Peut-on parler, à propos de la jeunesse d’aujourd’hui, de « génération sacrifiée », comme on l’entend parfois ?
Guillaume Allègre : La jeunesse d’aujourd’hui traverse une crise, mais il faut éviter un excès de misérabilisme ou de catastrophisme. On peut la comparer aux autres générations nées au XXe siècle. Ainsi, celles qui sont nées avant 1945 se définissent toutes par la guerre à laquelle elles ont participé. Elles n’ont pas connu de jeunesse au sens où nous l’entendons : à cette époque, la plus grande partie de la population passe directement, à un âge précoce, de l’école à l’usine ou aux champs.

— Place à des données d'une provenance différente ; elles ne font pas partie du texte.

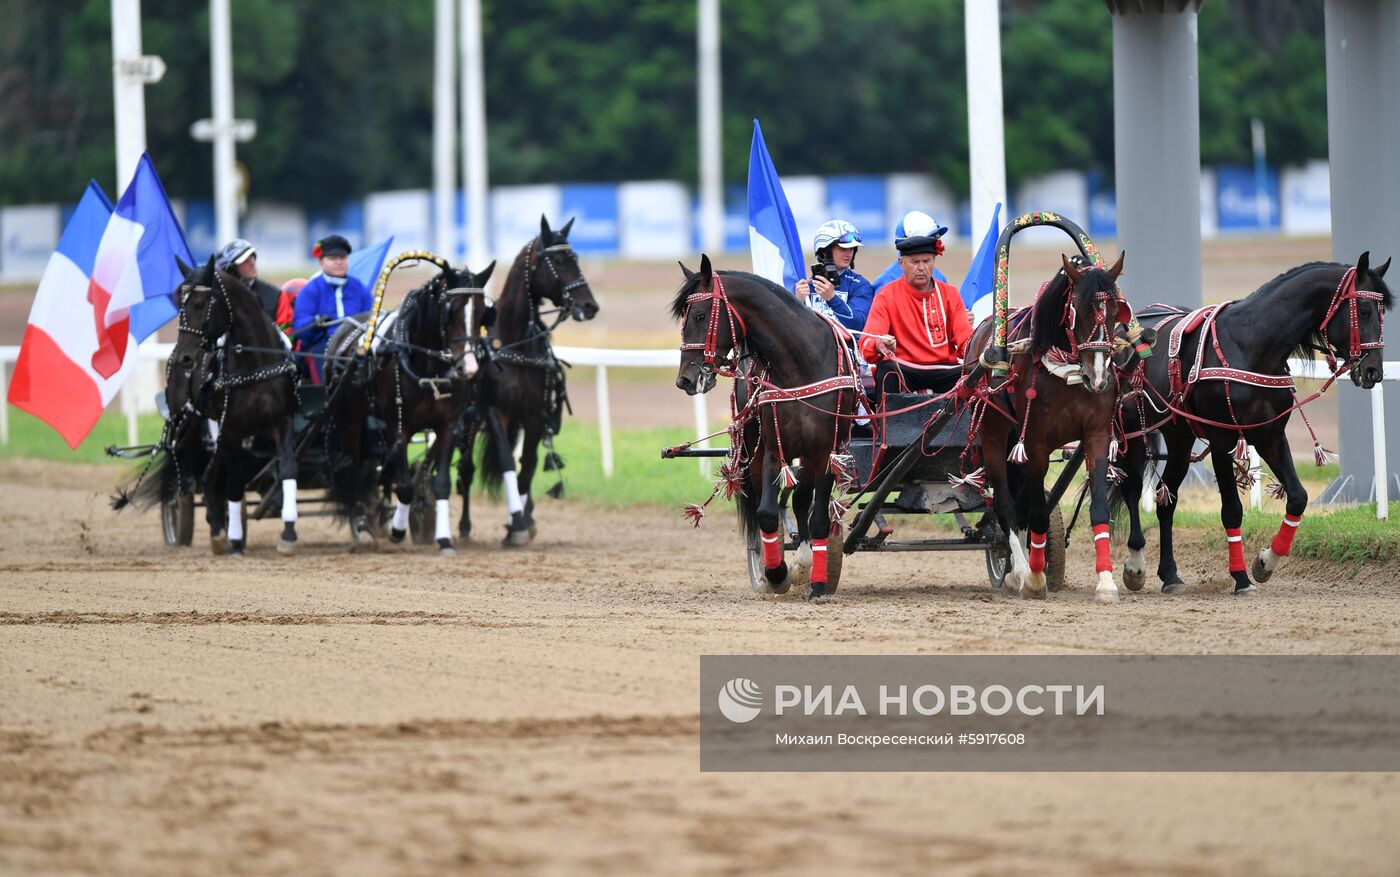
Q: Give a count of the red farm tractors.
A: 0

La cohorte de 1945 marque une rupture : c’est la première génération qui bénéficie à la fois d’une paix durable, d’une expansion scolaire, inconnue jusque-là (entre la cohorte de 1935 et celle de 1945, l’âge médian de fin d’études passe de 14 ans à 17 ans), et d’une assez longue période de croissance économique. Une deuxième rupture est liée à l’apparition du chômage de masse à la fin des Trente Glorieuses, qui affecte la génération née autour de 1955 et celles qui la suivront. S’agit-il pour autant de générations sacrifiées ? Même si leurs conditions d’insertion sur le marché du travail sont plus difficiles, ces générations bénéficient d’une seconde phase d’expansion scolaire (l’âge médian de fin d’études est aujourd’hui de 22 ans) et d’un niveau de vie dans l’ensemble meilleur.

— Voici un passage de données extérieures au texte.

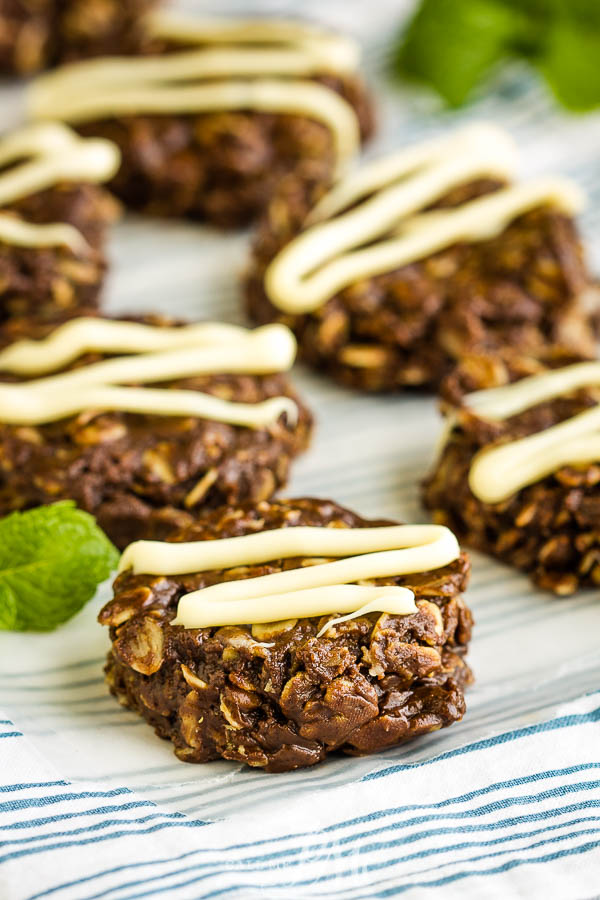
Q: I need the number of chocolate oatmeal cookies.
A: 7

Camille Peugny : C’est vrai, mais il n’y avait pas, dans les générations précédentes, la même angoisse de l’insertion sur le marché du travail. Quand on regarde les taux de chômage des jeunes depuis le début des années 1980, on s’aperçoit que la situation est assez stable. C’est un peu mieux dans les périodes de reprise, un peu moins bien dans celles de récession, mais dans l’ensemble, les difficultés d’insertion apparaissent assez structurelles. Les transformations du capitalisme depuis une trentaine d’années fragilisent en effet les franges extrêmes de la vie : les jeunes et les seniors. De plus, avoir 20 ans en Europe aujourd’hui, c’est être jeune dans des sociétés qui vieillissent. Dans les années 1970, les jeunes tenaient les leviers du changement social. Aujourd’hui, la jeunesse est clairement tenue à l’écart de ces leviers.